**Work instruction:** For each line in the records that contains "number", make a copy.

**Data excerpts:**
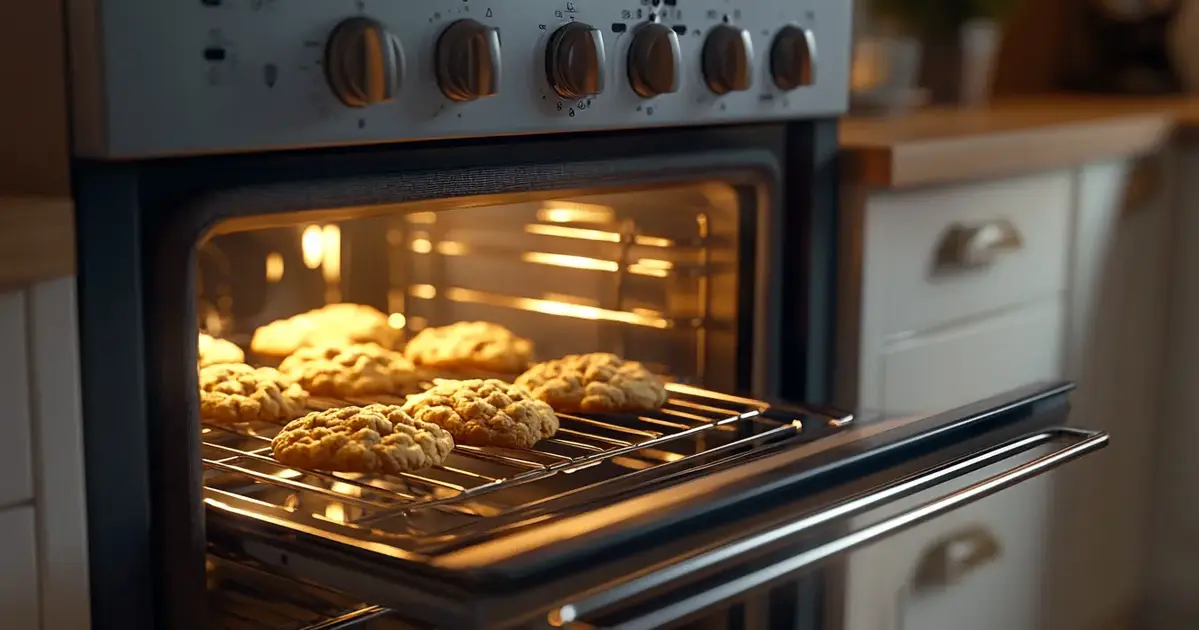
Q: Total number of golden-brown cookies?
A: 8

* * *

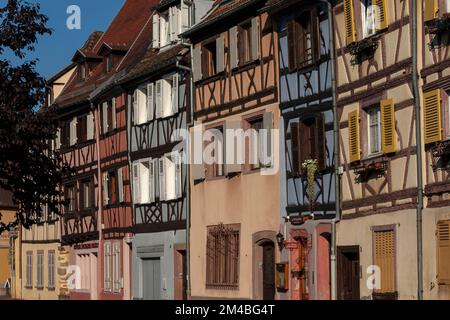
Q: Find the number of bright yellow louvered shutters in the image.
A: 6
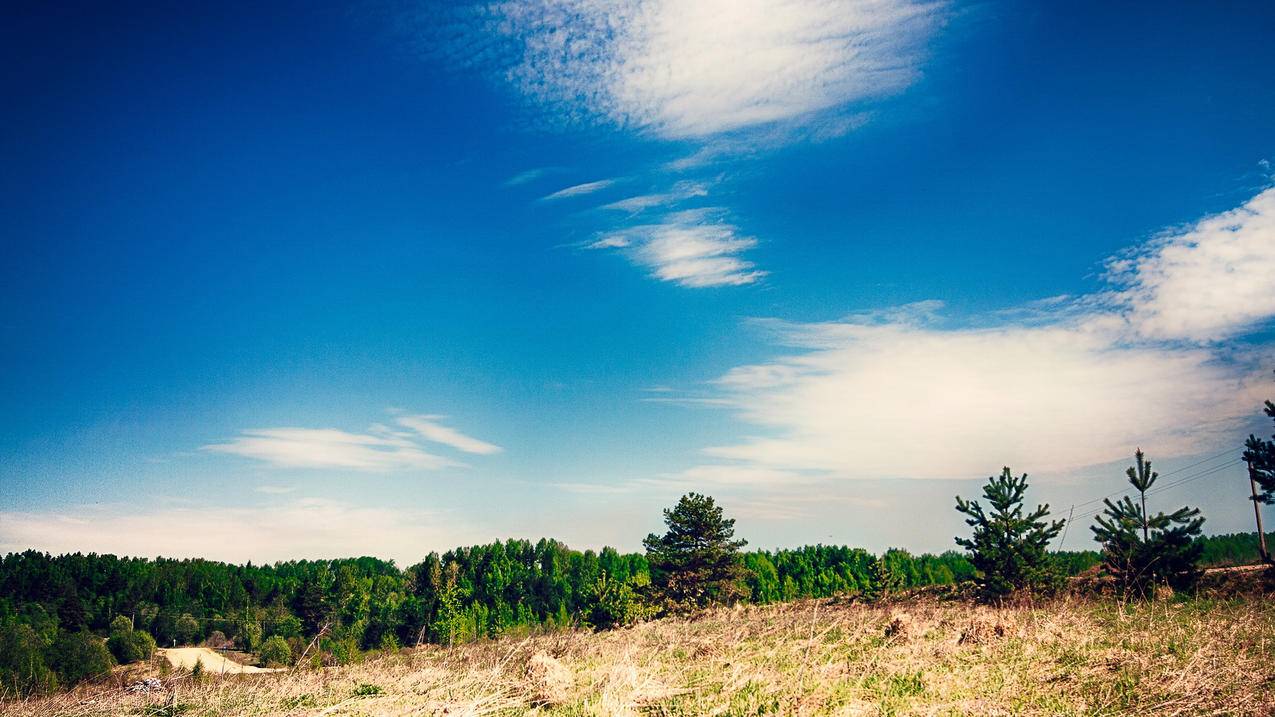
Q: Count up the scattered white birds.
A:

...

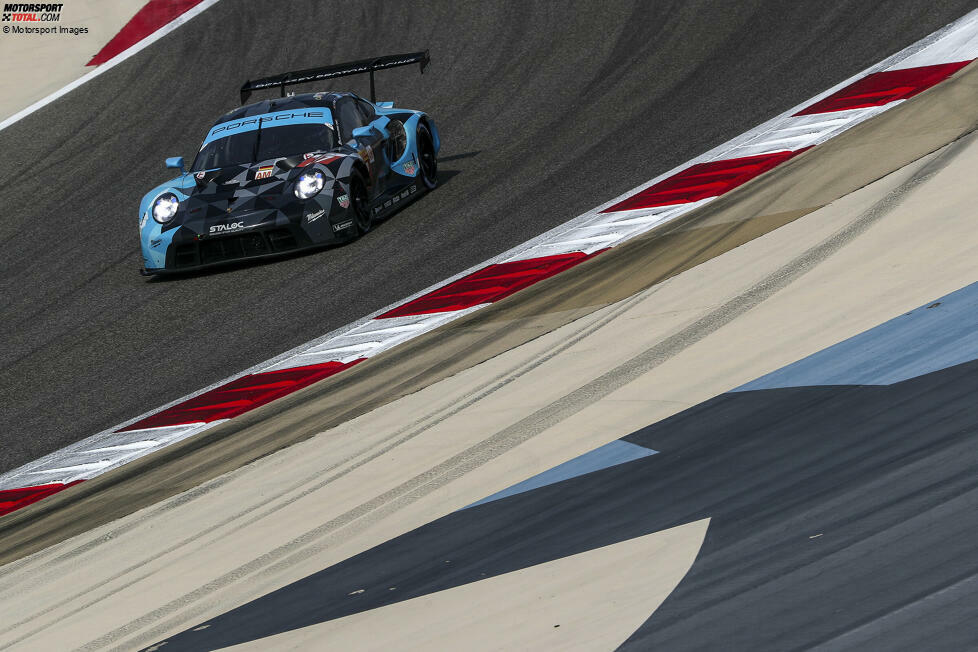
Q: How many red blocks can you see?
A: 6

**Finished task:**
Q: Total number of golden-brown cookies?
Q: Find the number of bright yellow louvered shutters in the image.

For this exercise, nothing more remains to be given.